(Counting comprehension data)

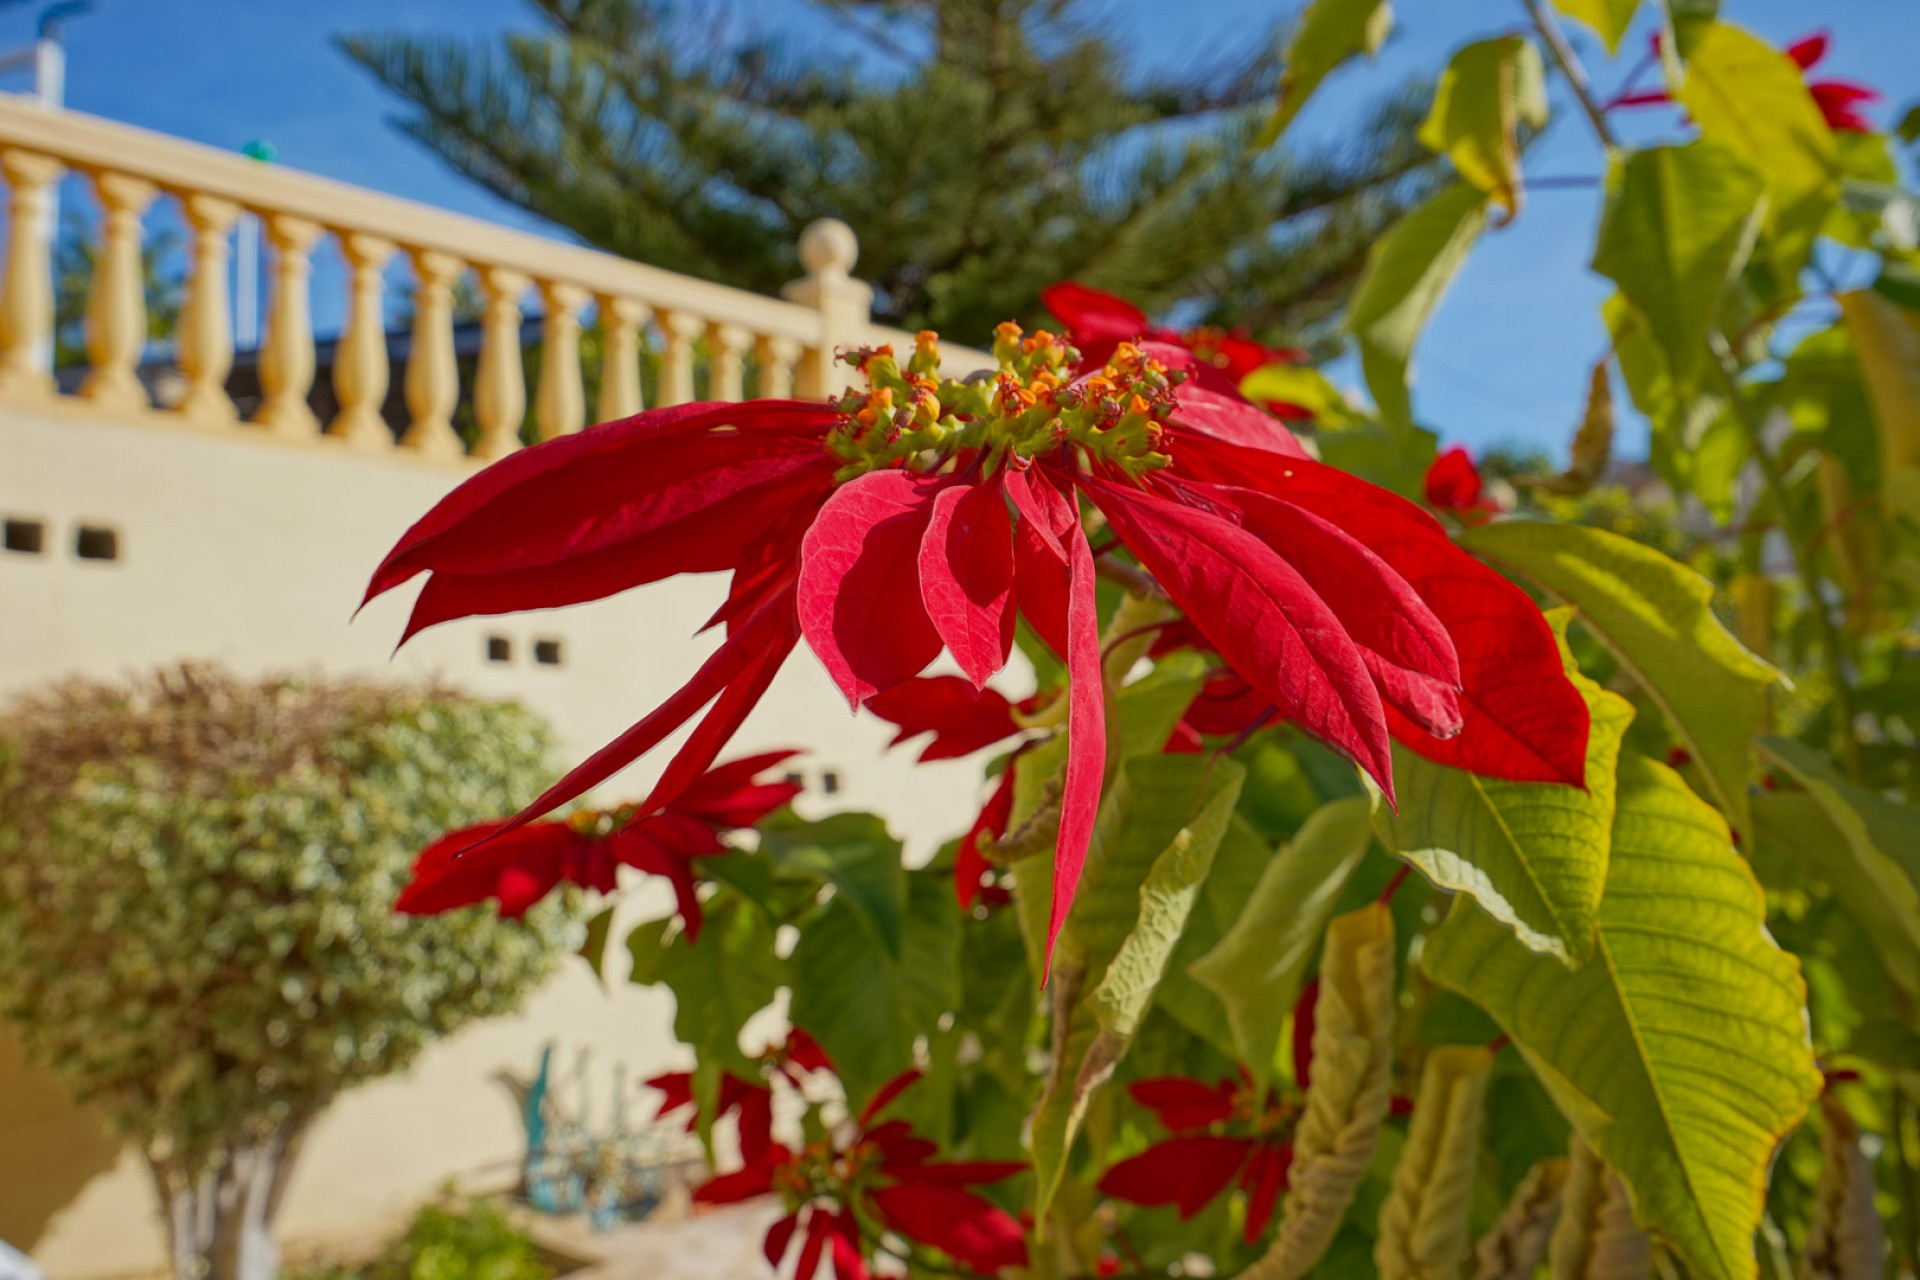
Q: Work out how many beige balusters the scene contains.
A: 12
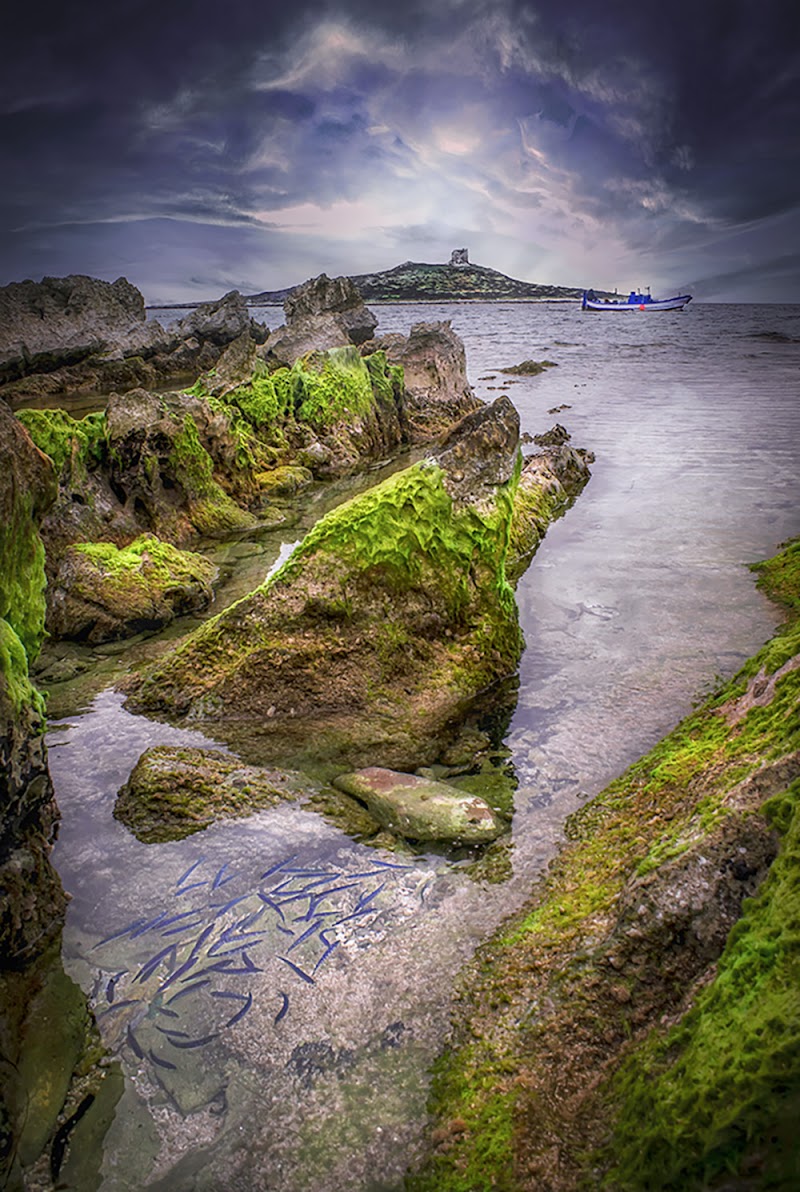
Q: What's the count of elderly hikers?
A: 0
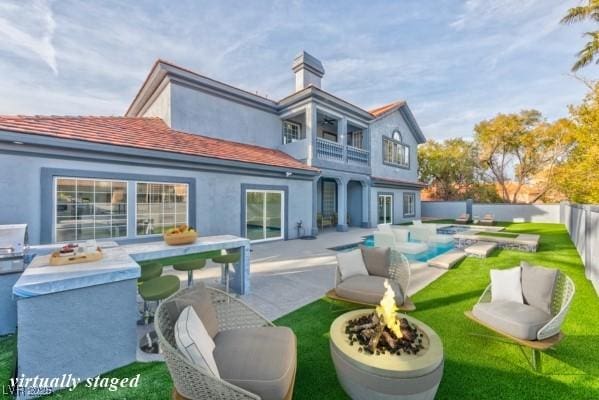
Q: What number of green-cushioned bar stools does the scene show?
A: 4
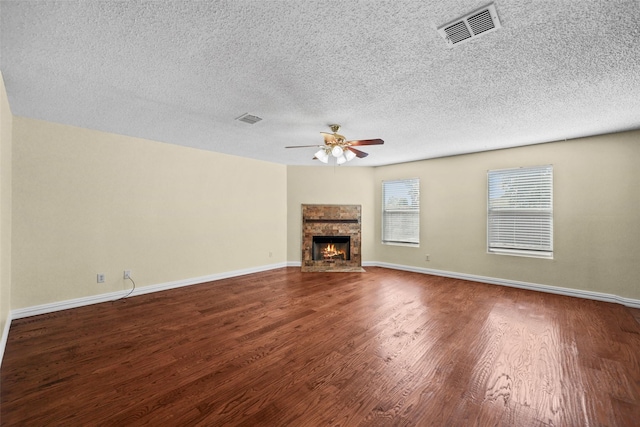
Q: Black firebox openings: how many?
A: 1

AIM OF THE TASK: Each record above is to be copied out exactly; its pictures are not.

REPLY:
Q: Work out how many beige balusters the scene contains.
A: 12
Q: What's the count of elderly hikers?
A: 0
Q: What number of green-cushioned bar stools does the scene show?
A: 4
Q: Black firebox openings: how many?
A: 1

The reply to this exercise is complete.